_What you should do:_
Report back every line from the entries below in which the word "count" occurs.

_Data to examine:_

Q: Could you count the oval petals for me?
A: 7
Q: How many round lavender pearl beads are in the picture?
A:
* * *
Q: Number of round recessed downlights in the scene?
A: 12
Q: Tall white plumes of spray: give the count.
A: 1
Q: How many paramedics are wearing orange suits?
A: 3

_Task solution:_
Q: Could you count the oval petals for me?
Q: Tall white plumes of spray: give the count.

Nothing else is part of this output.